阿尔茨海默氏病（简称AD）是一种神经退行性疾病，被认为是继冠心病、癌症和中风之后人类的第四大死因。迄今，使用乙酰胆碱酯酶抑制剂（AChEI）类药物是目前临床上治疗AD有效手段之一，但现有的 AChEI药物毒副作用明显或疗效有限，因此寻找新型AChEI药物一直为该领域研究热点。植物内生菌是多样性十分丰富的生物类群，已成为寻找和发现新型天然活性化合物资源宝库，从植物内生菌中筛选新型AChEI药物或先导化合物将是一条行之有效的途径。本课题组前期从蛇足石杉中分离到3株内生真菌，产物分析表明其含有不同于石杉碱甲(HupA)的其他类型生物碱类AchEI。本项目以此3株内生真菌为对象，利用现代色谱和光谱技术结合生物活性检测追踪，系统开展生物碱类AChEI活性物质的追踪分离和结构解析，并对其生物活性进行研究，以期发现新型生物碱类AChEI，最终为筛选高效低毒的新型抗AD药物或先导化合物奠定物质基础。
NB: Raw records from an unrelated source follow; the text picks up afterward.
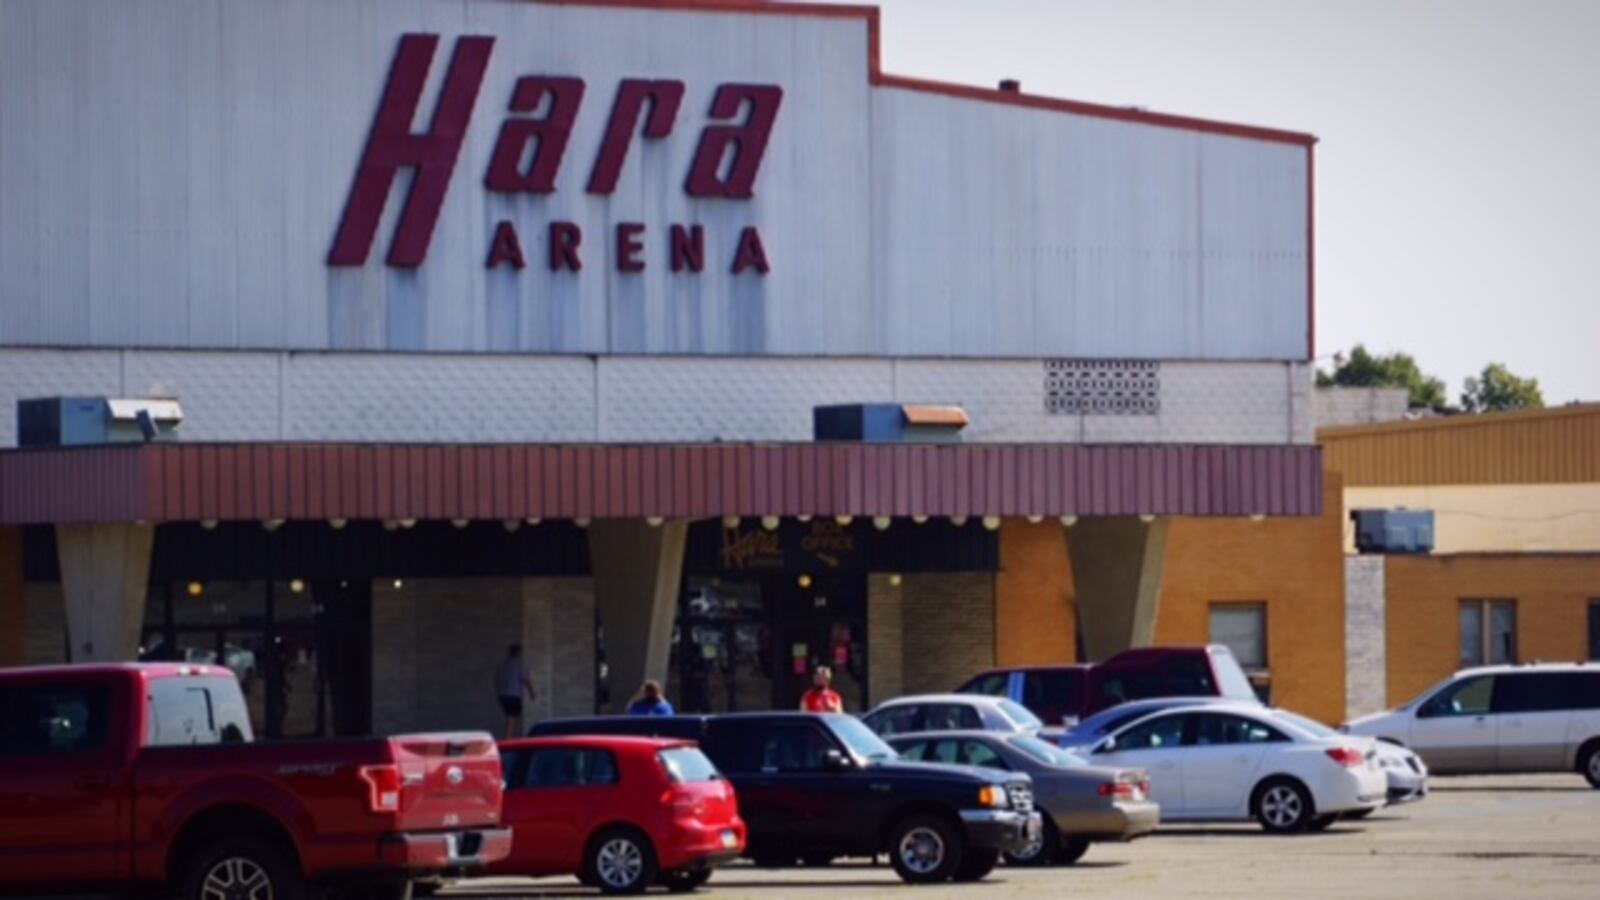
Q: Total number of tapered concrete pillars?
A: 3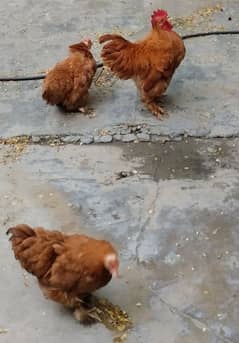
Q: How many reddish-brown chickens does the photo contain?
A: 3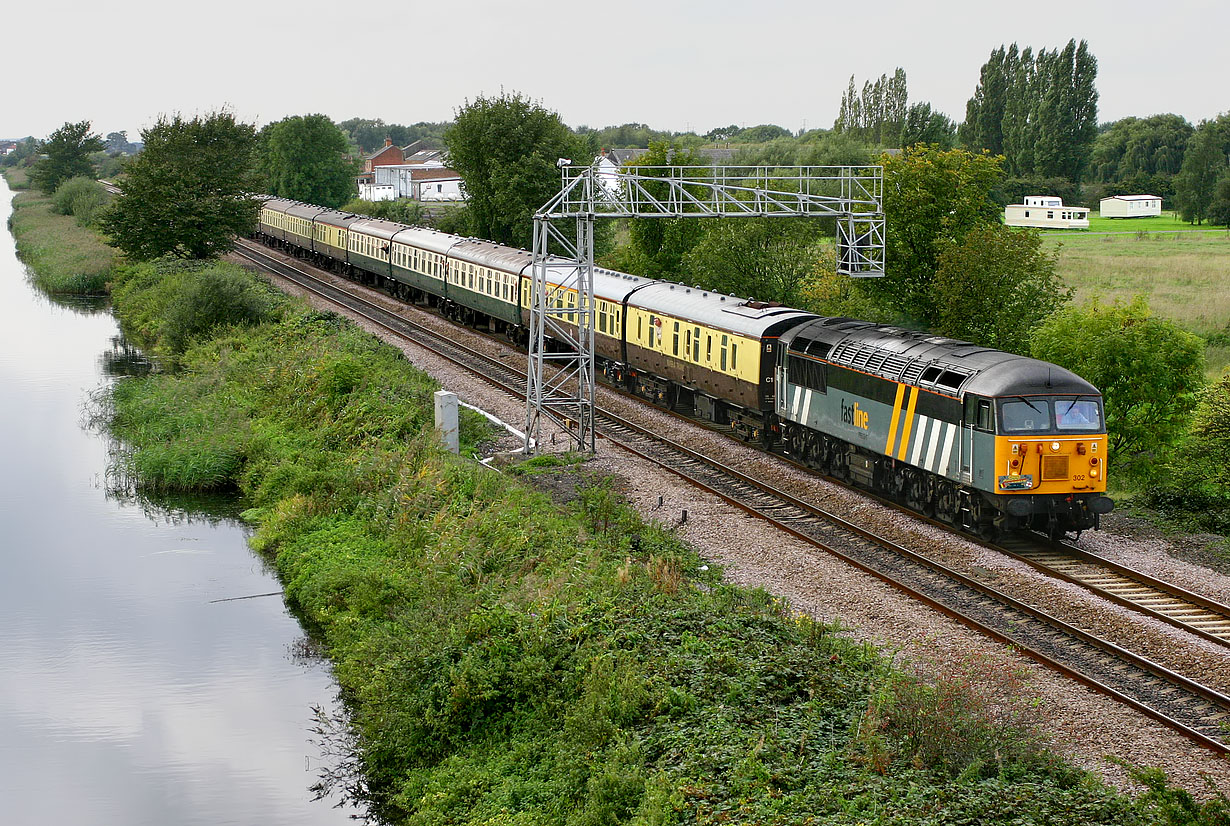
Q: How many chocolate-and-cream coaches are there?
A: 5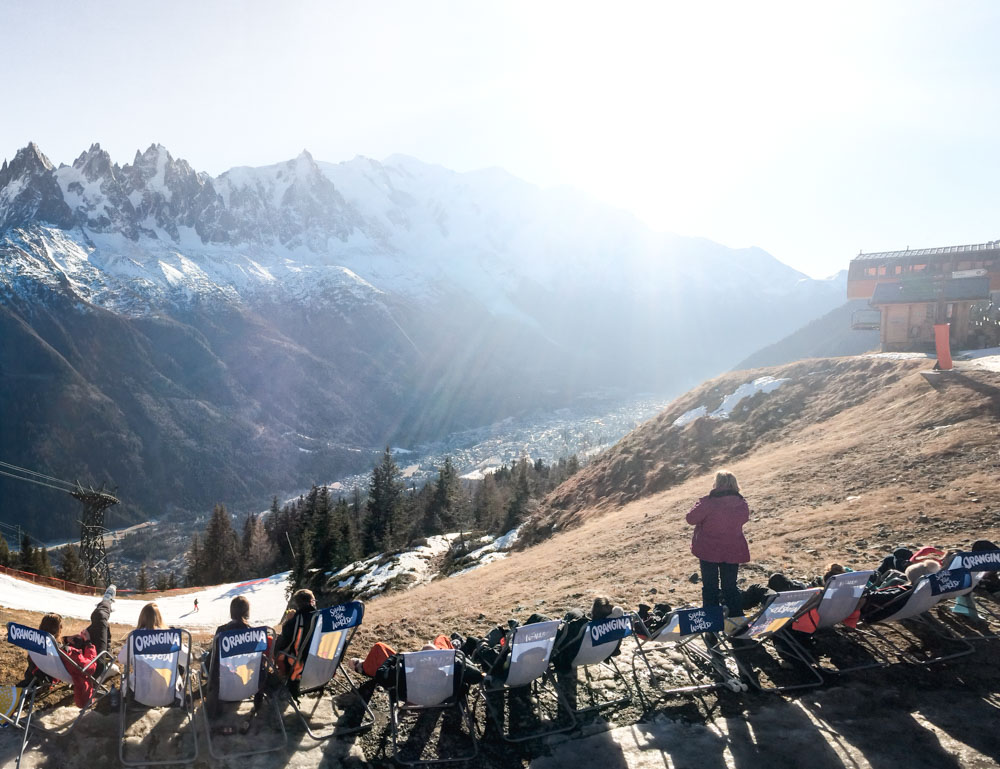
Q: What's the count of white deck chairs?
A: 12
本项目以此3株内生真菌为对象，利用现代色谱和光谱技术结合生物活性检测追踪，系统开展生物碱类AChEI活性物质的追踪分离和结构解析，并对其生物活性进行研究，以期发现新型生物碱类AChEI，最终为筛选高效低毒的新型抗AD药物或先导化合物奠定物质基础。项目从内生真菌中共获得29个单体化合物，其中17个为活性化合物。采用生物自显影、肉汤稀释法和DPPH•自由基清除率对分离到的化合物进行抗菌及抗氧化活性的检测。抗菌实验表明，9,12-十八二烯酸-2,3-二羟基丙酯、十八烷酸-2,3-二羟基丙酯、十六烷酸-2,3-二羟基丙酯、竹红菌甲素和痂囊腔菌素D等5个化合物具抑菌作用；抗氧化实验表明，齿孔醇、曲地酸乙酯（Ethyl asterrate）和D-甘露糖醇（D-mannitol）具有一定程度的抗氧化能力；体外AChEI活性实验表明，曲地酸、曲地酸甲酯和曲地酸乙酯的对AChE具较强的抑制能力。本课题还对蛇足石杉内生真菌Shiraia sp. Slf14的次级代谢产物HupA稳定性进行了初步探讨。结果表明，内生菌Shiraia sp. Slf14在传代过程中极不稳定，通过在斜面培养基上添加微量HupA的办法来可以保持其稳定性；同时，在液体发酵培养基中分别添加添加1.0 g/L的HSE和0.2 g/L的L-赖氨酸均能有效提高HupA的发酵产量。